My second year held the famous ten-minute mask piece taught by Professor Charlie Oates. During this process, I was taught to be specific with body gestures, transitioning from one person to another. In Second Skin, I tried implementing the idea of yielding to the floor, a mantra I learned from Professor Liam Clancy. The mantra helped to simplify my movement by thinking of creating a relationship to the ground, deepening my breath and thinking water in my hips, earth in my knees.

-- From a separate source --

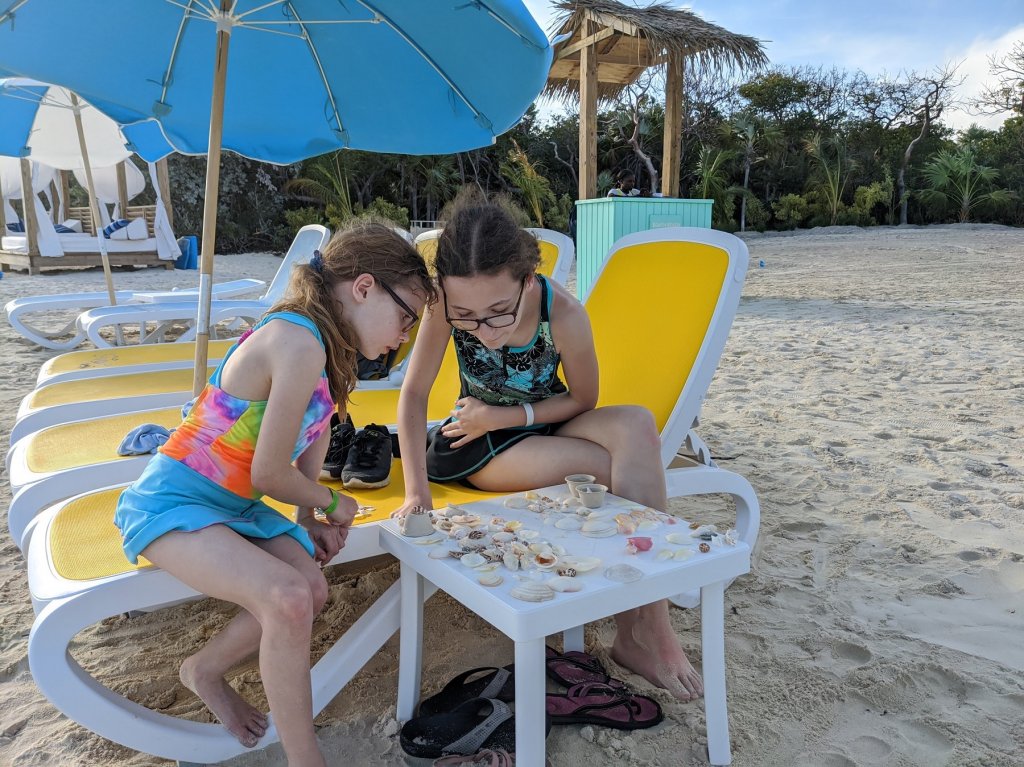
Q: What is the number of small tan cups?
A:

In my last play La Bete, directed by Professor Marco Bariccelli, I concentrated my movement on light, angular and whimsical characterizations, as if air were in my joints. Dorine was designed to wear a tutu with a corset, giving her a sense of boundlessness in, what is historically understood to be, a strict occupation. I was given tennis shoes, creating an image of youthfulness and living in a true sense of play. I tried to compliment the costume by doing cartwheels, spins, a still body with moving hands, or an isolated torso with a moving lower body. My hair was split into two side balls splattered with confetti and I used them to accentuate my head tilts. I paid more attention to how my costume influenced my choreography.

From the mask piece to Second Skin and then to La Bete, I came to see four major changes in my idea of movement: efficiency, clarity, yielding and imagining the earth elements to be a part of my process.